The First Amendment guarantees freedoms concerning religion, expression, assembly, and the right to petition. It forbids Congress from both promoting one religion over others and also restricting an individual’s religious practices. It guarantees freedom of expression by prohibiting Congress from restricting the press or the rights of individuals to speak freely. It also guarantees the right of citizens to assemble peaceably and to petition their government.
Edward F. Lundwall, Jr.
The First Amendment to our Constitution forbids Congress to establish a religion. The meaning of this needs clarification to safeguard the other provision in the First Amendment that guarantees the free exercise of faith. Organizations such as the American Civil Liberties Union have used the courts to limit this freedom to exercise one's faith by citing the First Amendment.
The First Amendment prohibits Congress to establish a national religion. Our founding fathers knew that the establishment of a religion meant the adoption of a specific Church as the required religious affiliation for their citizens. This was what they hoped to avoid, given the numerous conflicts that arose from this arrangement. In an established religion tensions arise because of these conditions:
- The State or Crown appoints officials in a hierarchical church structure. Only those who hold to the doctrine and liturgical tradition of the State religion are granted offices in the church.
- The State or Crown specifies doctrines that define church orthodoxy. Many people were put to death when they challenged these doctrines.
- Ecclesiastical courts enforce religious regulations and orthodoxy.
- The State or Crown levies taxes on the churches.
- The State or Crown dictates the religious instruction in schools.
When I served in the Army at our barracks at the old Dachau prison camp in West Germany, a notable warning was emblazoned in the camp. It said: “If we forget history, we are bound to repeat it!” Early in our history some colonies attempted to establish a religious: Massachusetts, Rhode Island, Maryland and Pennsylvania are examples.
The basic premise of the Declaration of Independence from England acknowledges the Creator as the Giver of “inalienable rights” which no State can rightfully take from its citizens. In the Constitutional Congress, the delegates were at an impasse and near giving up when Benjamin Franklin exhorted them to pray. Then, differences were overcome and the writing of Constitution was finished. To this day, congressional sessions begin with prayer. Even the Supreme Court begins its sessions with an invocation to God.
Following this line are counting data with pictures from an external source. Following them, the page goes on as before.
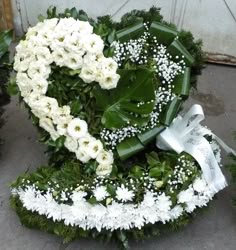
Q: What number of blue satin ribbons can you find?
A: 0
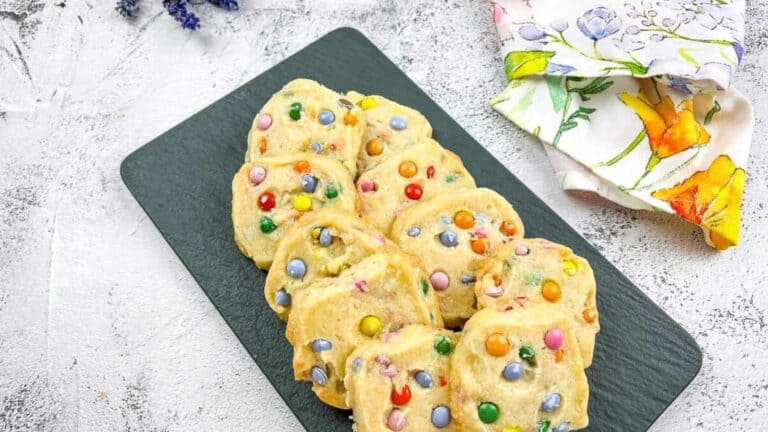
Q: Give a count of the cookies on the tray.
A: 10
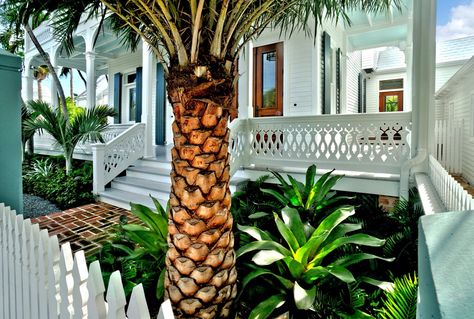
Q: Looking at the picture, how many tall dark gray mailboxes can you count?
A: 0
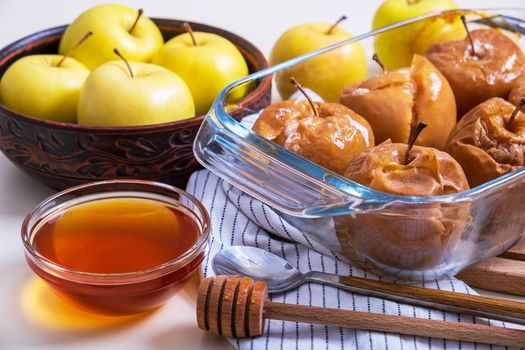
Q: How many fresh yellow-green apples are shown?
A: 6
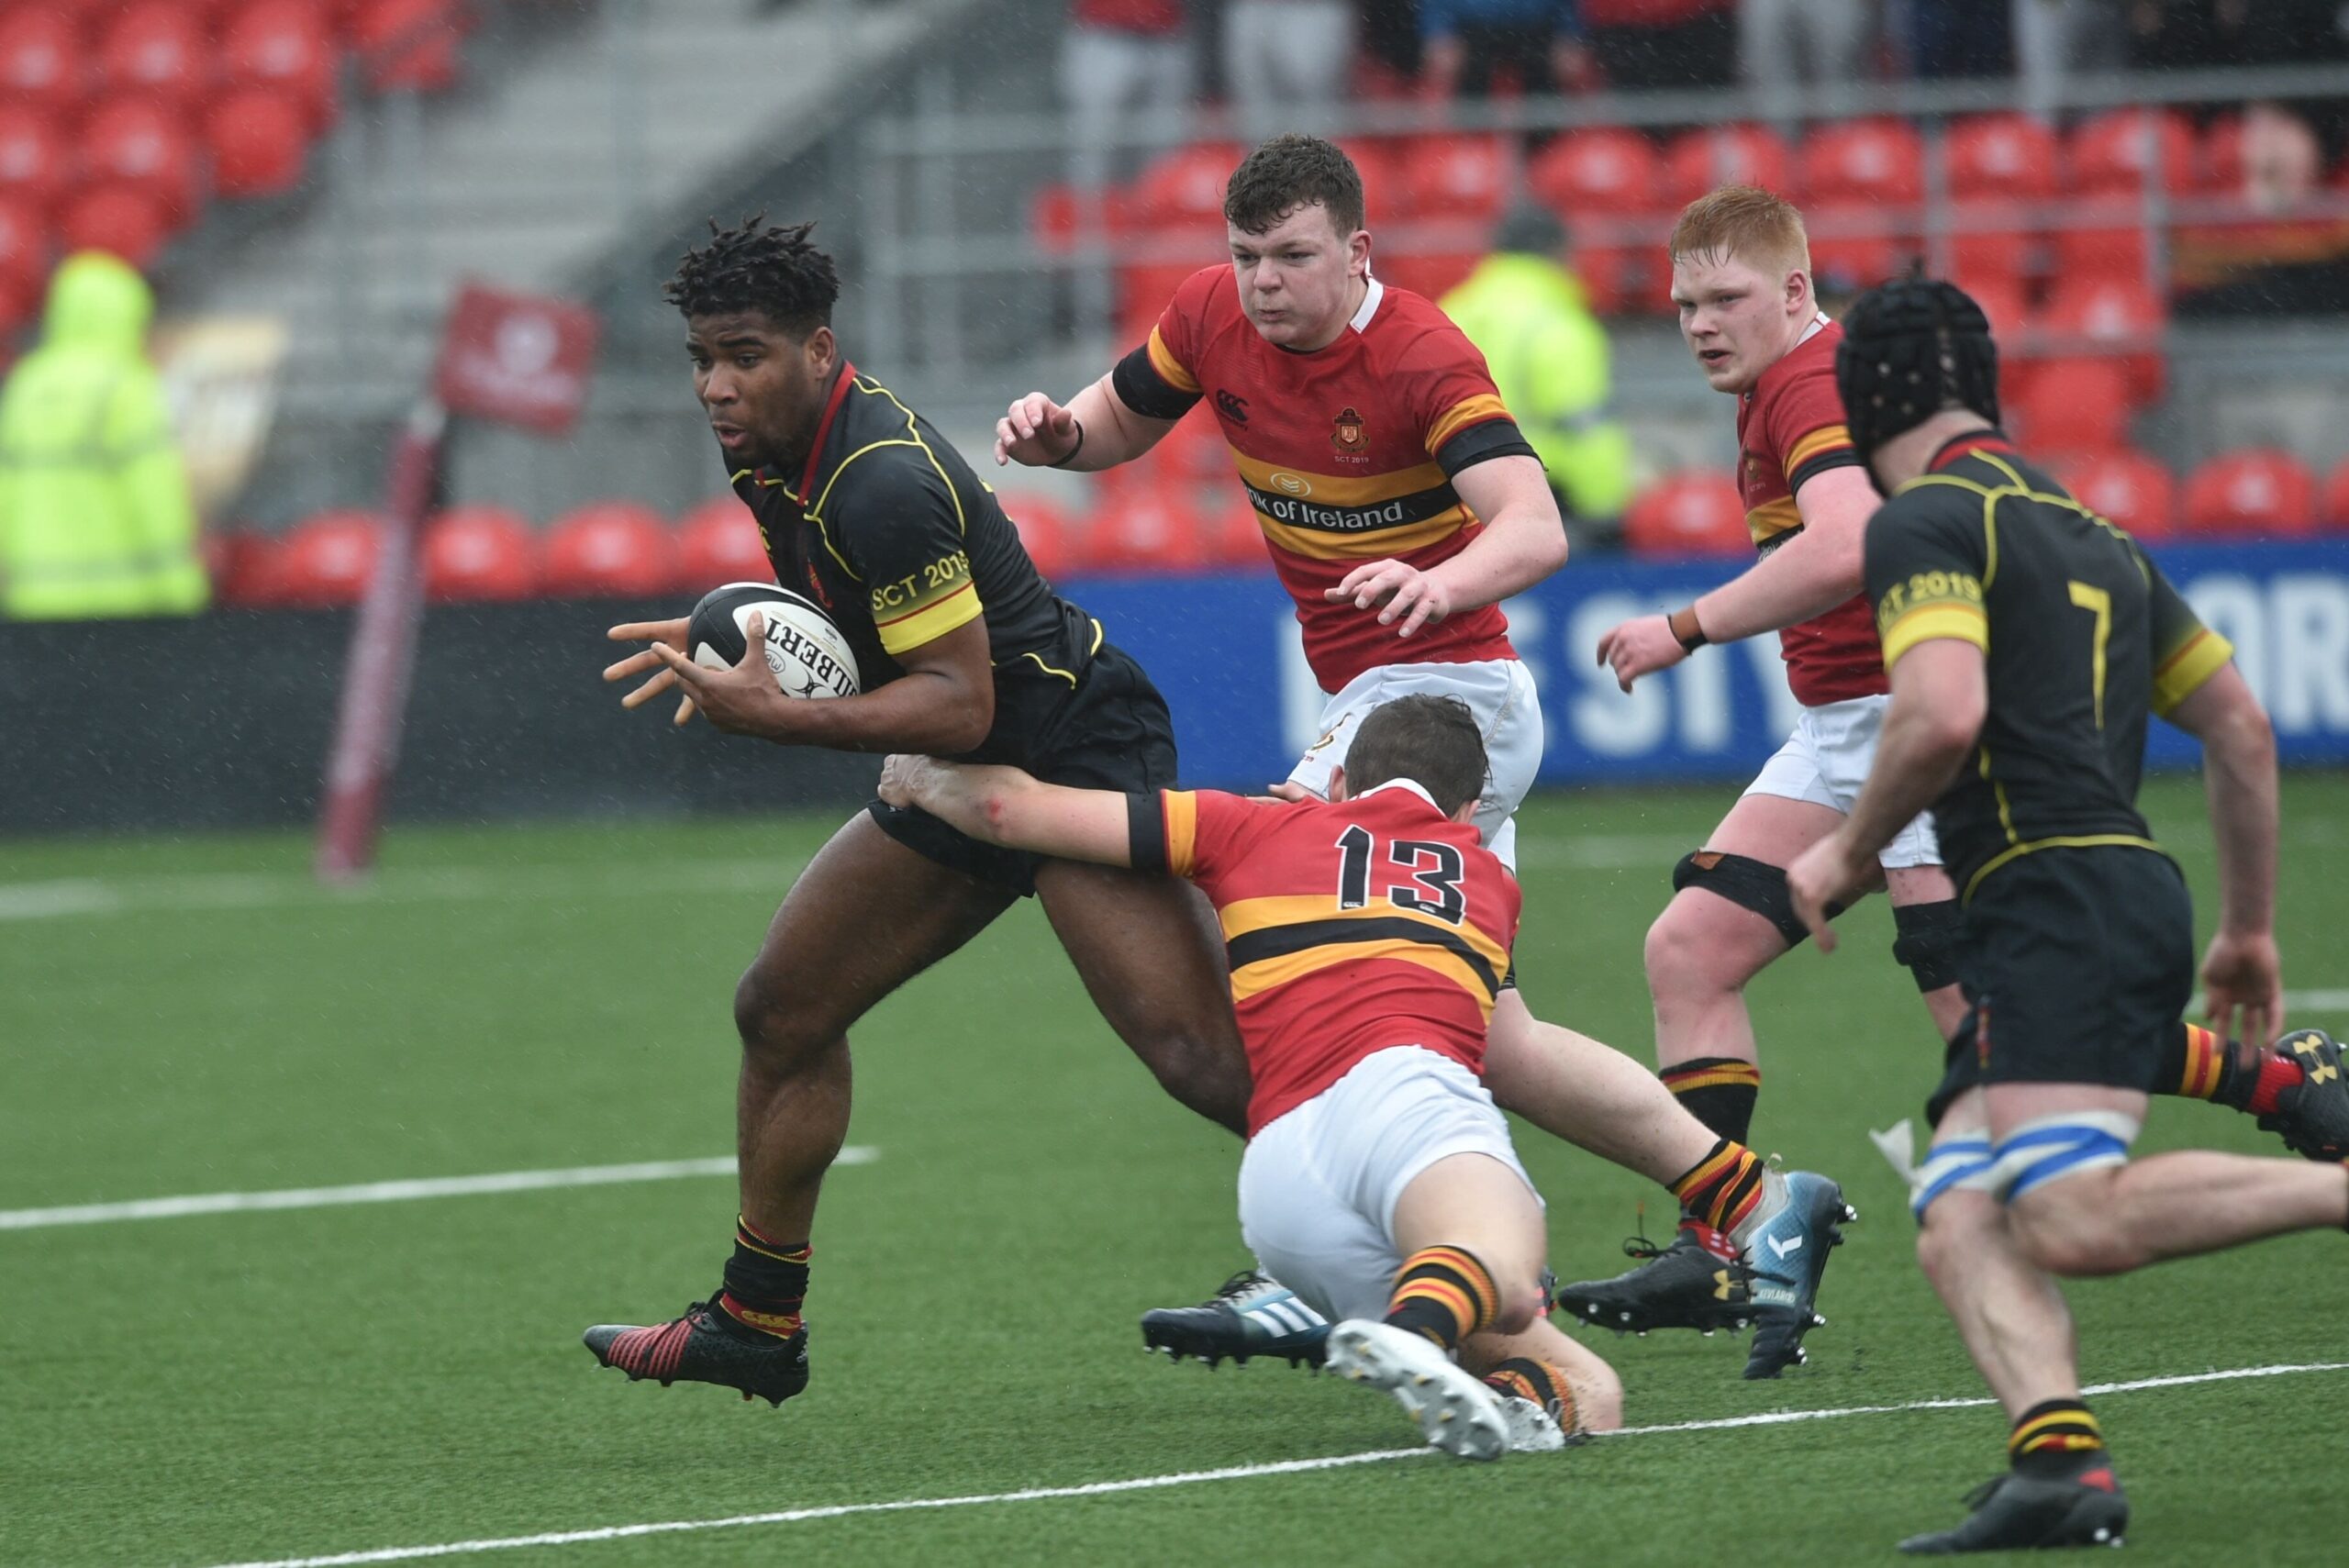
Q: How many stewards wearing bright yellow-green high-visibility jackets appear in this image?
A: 2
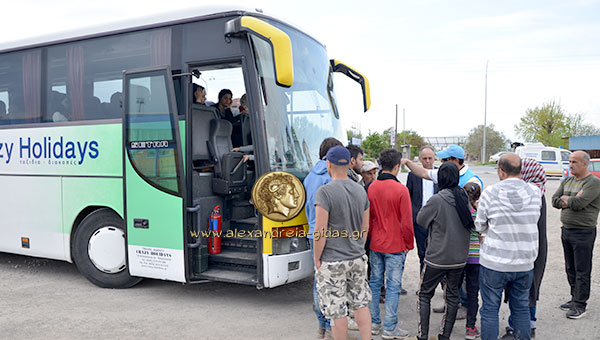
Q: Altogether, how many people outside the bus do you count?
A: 12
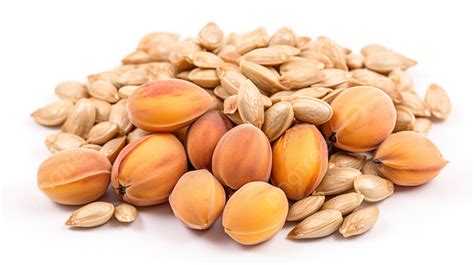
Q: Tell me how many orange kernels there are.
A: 10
In 2014, the Supreme Court upheld the right upheld the tradition of offering prayers to open government meetings. In a case involving the town of Greece, New York, the justices ruled by a narrow margin that opening local government meetings with sectarian prayers doesn't violate the Establishment Clause. The Court decided the town was using prayer for "permissible ceremonial purposes" and not as an "unconstitutional establishment of religion."
Thomas Jefferson required the teaching of the Bible in the DC schools even though he authored the worn out phrase “a wall of separation between Church and State!” Though Jefferson's "Bible" has no miracles, it is clear that he recognized the existence of the Judeo-Christian God.
George Washington read the Scriptures and prayed the daily office of the Book of Common Prayer. While at Valley Forge, on 3 August 1776, General Washington issued this warning against taking God's name in vain.
The General is sorry to be informed that the foolish and wicked practice of profane cursing and swearing, a vice hitherto little known in our American Army is growing into fashion. He hopes that the officers will, by example as well as influence, endeavor to check it and that both they and the men will reflect that we can little hope of the blessing of Heaven on our army if we insult it by our impiety and folly. Added to this it is a vice so mean and low without any temptation that every man of sense and character detests and despises it.
In contemporary American society there are numerous organizations that hope to remove such expressions of faith from the national memory. The Humanist Manifesto seeks to remove God from public conversation. This infringes on the Constitutional rights of "theists" and proposes a view of humanity quite foreign to that of our Founding Fathers; namely that "Humans are an integral part of nature, the result of unguided evolutionary change." If that is true, it is futile to speak of "inalienable rights."